Si les cétones étaient interdites, on se heurterait à plusieurs difficultés dans leur détection. Comment les déceler puisqu’elles disparaissent totalement de l’organisme sain (2)? Aussi, comment les différencier d’une source alimentaire ou endogène ? Les triglycérides à chaîne moyenne (entre 8 et 12 atomes de carbone) tels ceux présents dans l’huile de coco, peuvent se transformer en corps cétoniques.
Aucune étude n’a envisagé la dangerosité des cétones. Le MPCC en fait son cheval de bataille. Qu’en serait-il lors d’un apport exogène à haute dose ? Kieran Clarke cite des troubles gastro-intestinaux banaux. On pourrait suspecter à haute dose une acidose métabolique potentiellement mortelle (telle l’acidocétose du diabétique). Il n’y a donc actuellement aucune preuve de leur effet sur l’amélioration des performances (dans la déclaration du 8 décembre du Pr Bigard) et de leur danger.
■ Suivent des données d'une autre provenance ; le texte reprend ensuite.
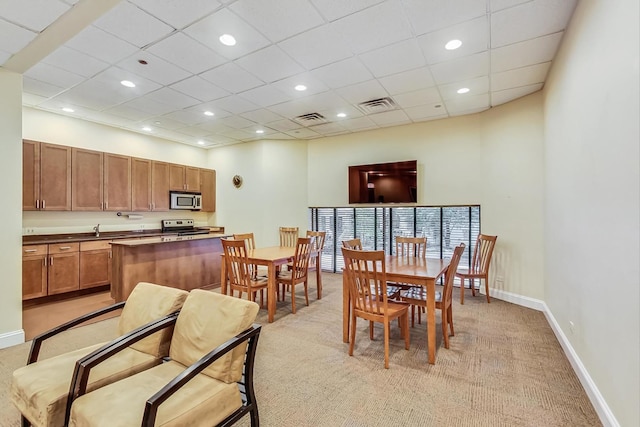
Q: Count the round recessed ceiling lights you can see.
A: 11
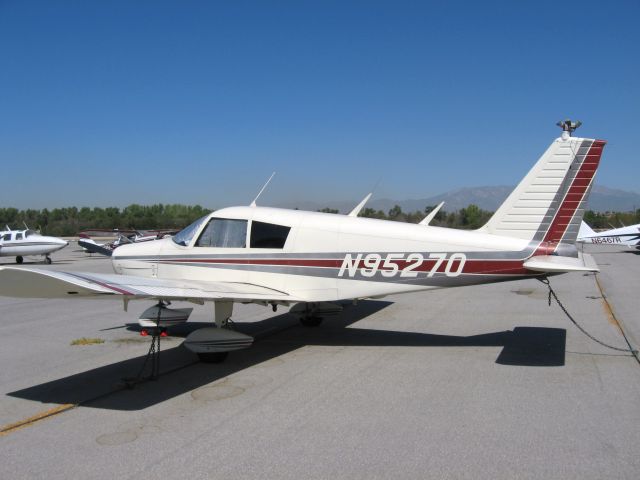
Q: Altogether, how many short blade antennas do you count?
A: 2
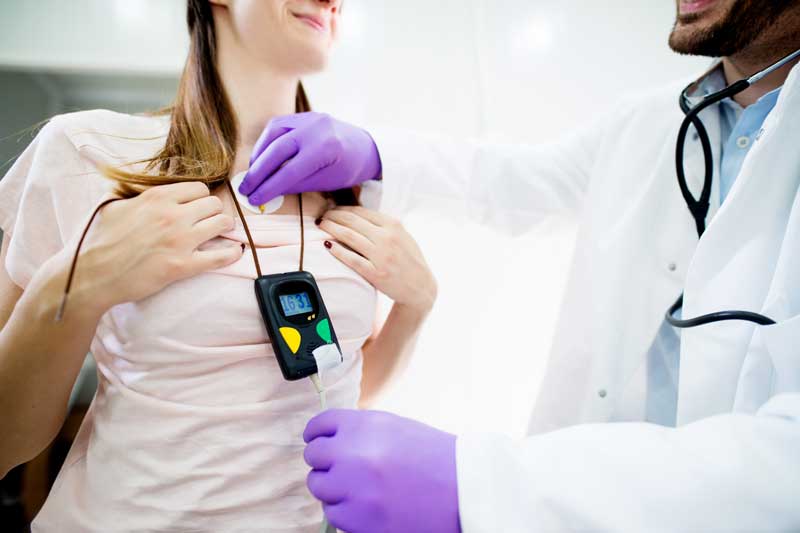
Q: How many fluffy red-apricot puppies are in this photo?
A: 0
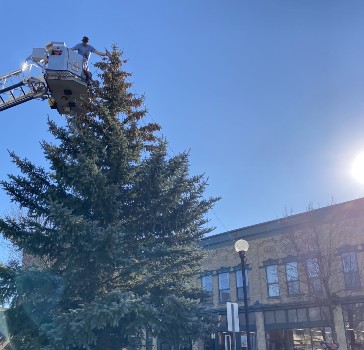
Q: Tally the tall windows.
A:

La question de l’éthique sportive ne peut se résoudre au prix du débat sur les cétones. Peut-on vouloir l’interdiction d’une substance en se basant sur des convictions personnelles ? L’idée de bien « performer » sans l’aide des cétones serait la preuve de leur inefficacité. On se retrouve dans la même situation d’un individu déclarant être capable de faire son sport sans manger de viande, et qui voudrait montrer son inutilité voire son danger. Consommer tous les jours de l’huile de coco fait-il de vous un consommateur de cétones ? Consommer des gélules de glycogène (elles n’existent pas !) ferait-il de vous un dopé ?
Début décembre, l’AMA déclarait que les cétones ne remplissaient pas les conditions pour être interdites. L’UCI était plus nuancée : tout en admettant qu’il serait compliqué de les interdire, Xavier Bigard recommande de ne plus les utiliser (!) en attendant d’autres études que l’UCI a lancées. On doute de la pertinence d’un tel conseil.
Dans ce débat, on se rangera plutôt du côté de Julian Alaphilippe que de celui de Romain Bardet, Guillaume Martin et Arnaud Démare. On retiendra le critère déterminant des cétones incorporées dans la filière énergétique et disparaissant en eau et gaz carbonique, tels les graisses et sucres. Les cétones sont donc bien un aliment. On ne peut interdire l’utilisation de pâtes!
- Kinetics, safety and tolerability of (R)-3-hydroxybutyl(R) (3) hydroxybutyrate in healthy adults subjects. Kieran Clarke and coll. Univ of Oxford. Regulatory Toxicology and Pharmacology, vol 63, Issue 3, August 2012, p 401-408. La boisson Delta-G augmente le taux d’acétoacétate et de ß-hydroxybutyrate. Son but était de restaurer les capacités cognitives des militaires soumis à une restriction glucidique. Son prix était exorbitant : 2678 euros le litre. Le prix des cétones reste élevé (1400 euros le litre) alors que leur fabrication ne coûte rien… !
- Les corps cétoniques sont néanmoins détectables dans l’air expiré. On connaît l’haleine cétonique en cas de diabète mal stabilisé ou chez les jeuneurs impénitents. On sait aussi que l’isomère lévogyre (L) est moins utilisé par l’organisme que le dextrogyre (D). Chez le diabétique, sucre et cétones peuvent se retrouver dans les urines.